Governor Martin O’Malley today planted a tree with the Maryland Forest Brigade, helping the inmate work program surpass its goal of planting one million trees on public lands. The Governor planted the tree at Merkle Wildlife Sanctuary in Upper Marlboro.
“This tree marks an important milestone and a shining example of our dedicated State agencies working together,” said Governor O”Malley. “Today we celebrate the one-millionth tree of this program — but every Marylander can make an impact. It only takes one tree to improve water quality, air quality and property values.
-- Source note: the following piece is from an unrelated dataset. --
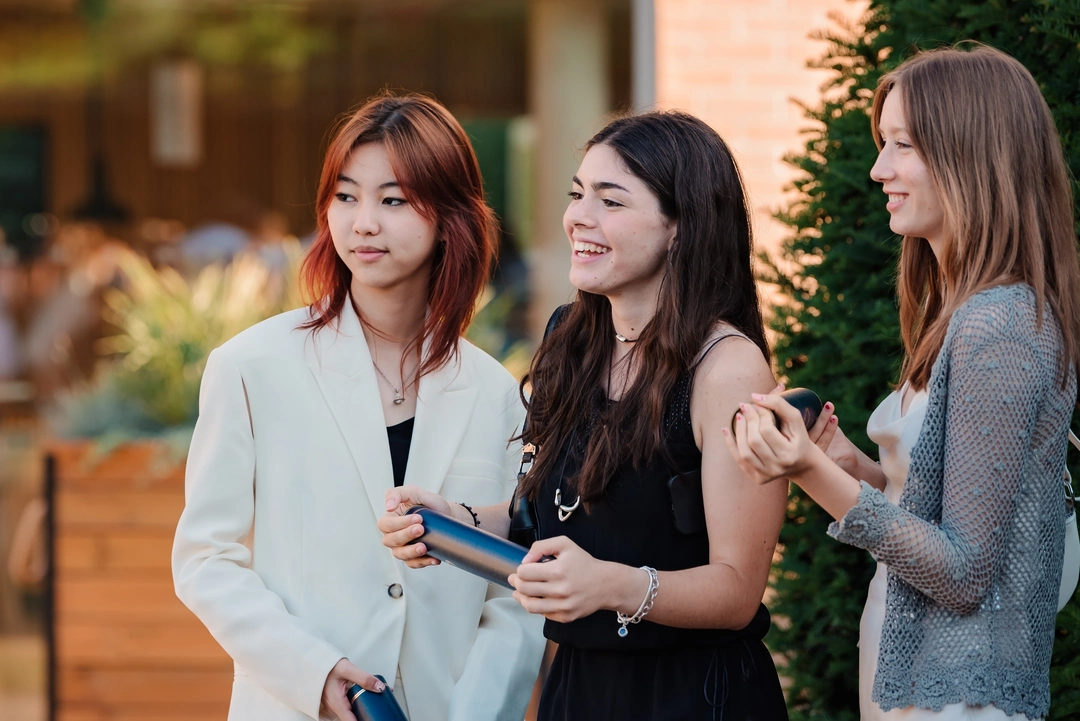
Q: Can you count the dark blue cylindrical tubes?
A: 3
It’s a small investment with a large, long-term payoff.”
Governor O’Malley’s Marylanders Plant Trees initiative was launched in 2009 with two distinct goals: to have the State – using inmate labor – plant one million trees by 2011, and to inspire citizens to plant 50,000 trees by end of year 2010. Both goals have now been met.
Through a partnership among the Maryland Departments of Natural Resources (DNR), Public Safety and Correctional Services (DPSCS) and Transportation’s (MDOT) State Highway Administration (SHA), The Forest Brigade planted 152,300 in 2009 and 399,410 in 2010, and surpassed a million with 505,100 this year.
SHA provided $800,000 in funding to buy the trees though a Federal Highway Administration Transportation Enhancement Program Grant, and also, participates in the site review process to ensure environmental requirements are met. DNR provides public lands, logistics planning, forestry expertise, labor and materials (trees, equipment, etc.). DPSCS contributes inmate labor based upon the needs of each site.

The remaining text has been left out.